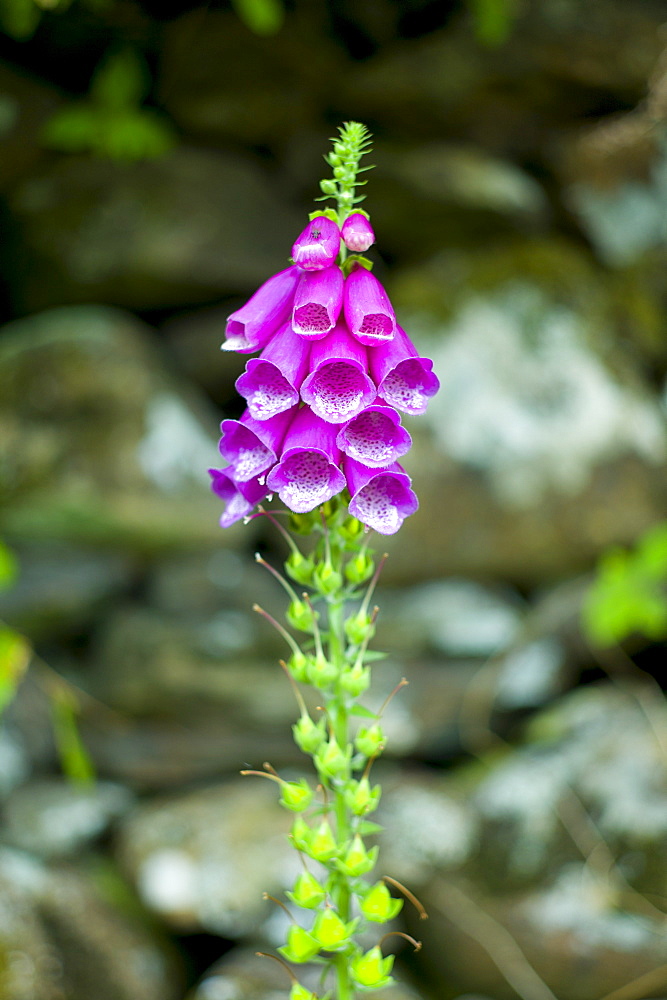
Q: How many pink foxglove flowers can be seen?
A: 13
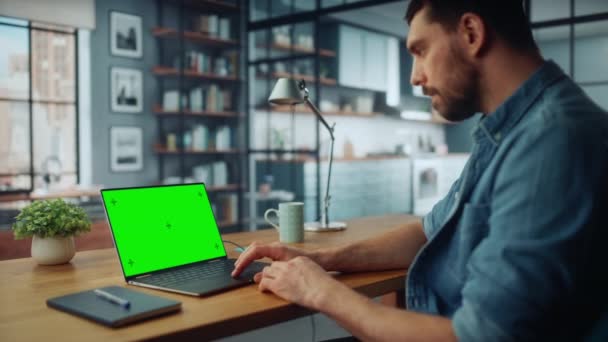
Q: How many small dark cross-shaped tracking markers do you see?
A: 5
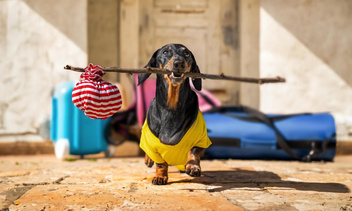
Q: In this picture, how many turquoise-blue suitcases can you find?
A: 1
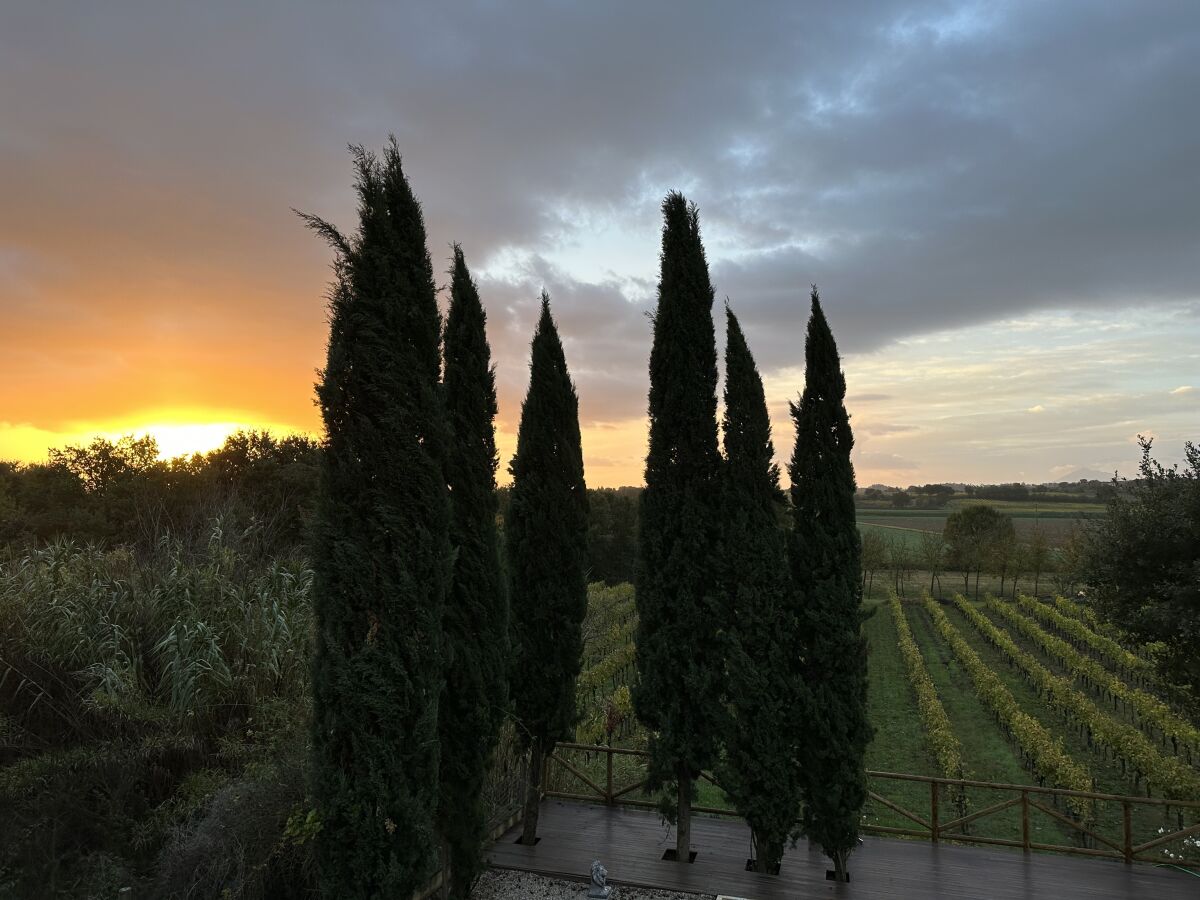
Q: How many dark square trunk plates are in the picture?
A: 4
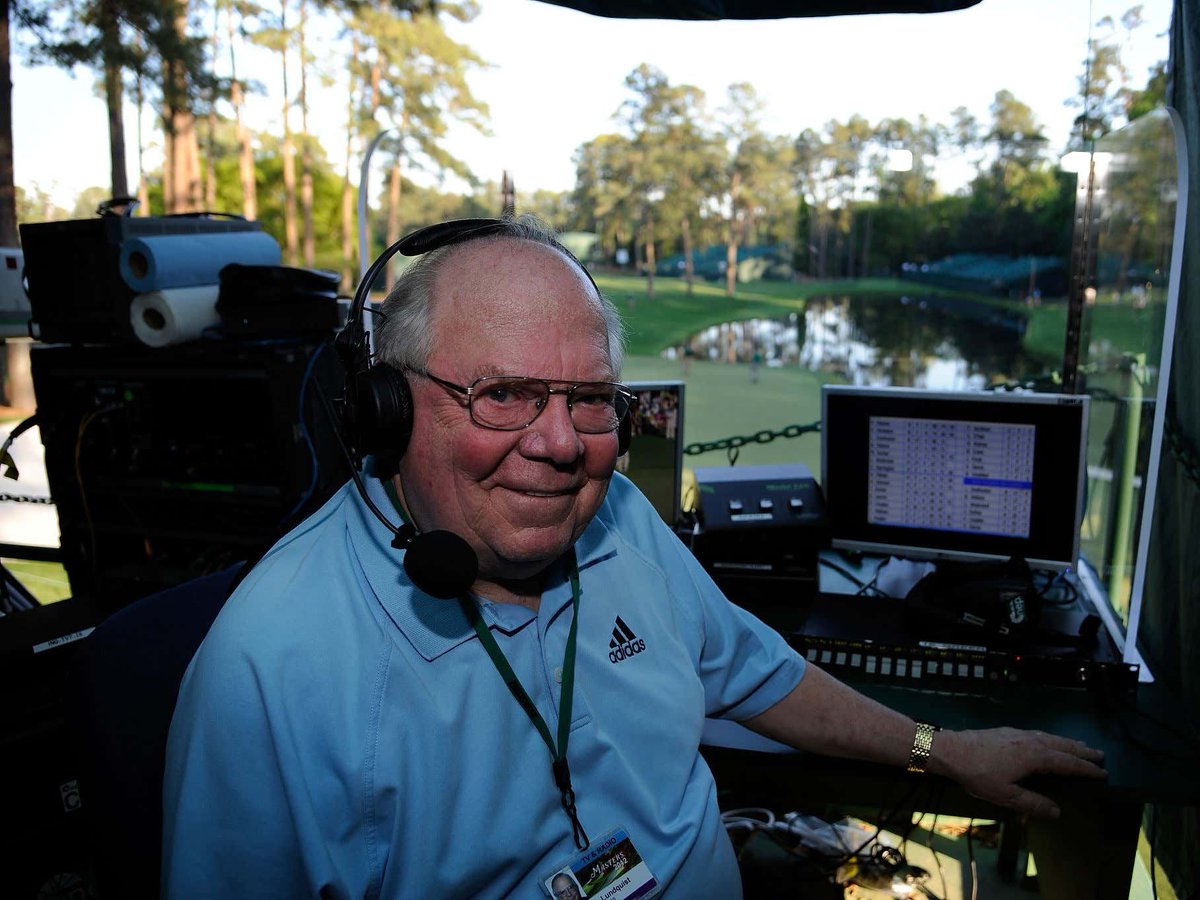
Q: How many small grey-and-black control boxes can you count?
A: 1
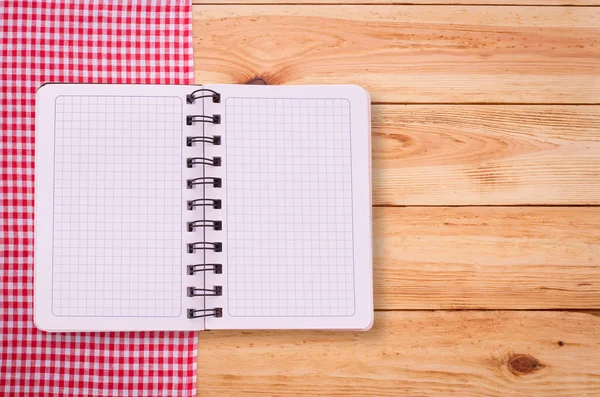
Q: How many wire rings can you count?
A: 11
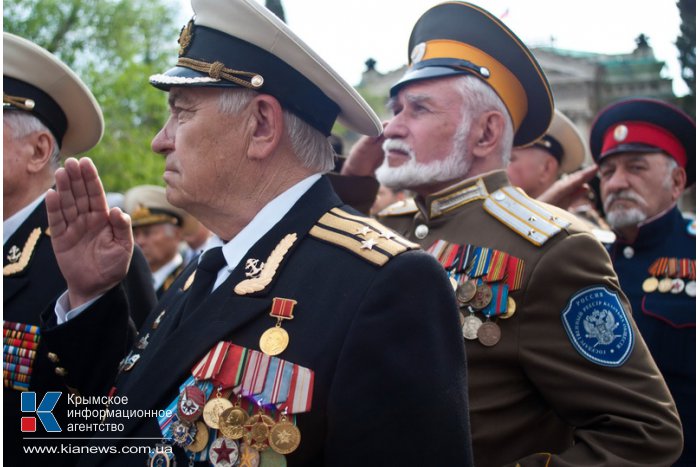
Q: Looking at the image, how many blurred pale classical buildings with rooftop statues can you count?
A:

## Exercise requirements
Reproduce the material word for word, but without its images.

## Your response
Q: How many pink foxglove flowers can be seen?
A: 13
Q: How many small dark cross-shaped tracking markers do you see?
A: 5
Q: In this picture, how many turquoise-blue suitcases can you find?
A: 1
Q: How many dark square trunk plates are in the picture?
A: 4
Q: How many small grey-and-black control boxes can you count?
A: 1
Q: How many wire rings can you count?
A: 11
Q: Looking at the image, how many blurred pale classical buildings with rooftop statues can you count?
A:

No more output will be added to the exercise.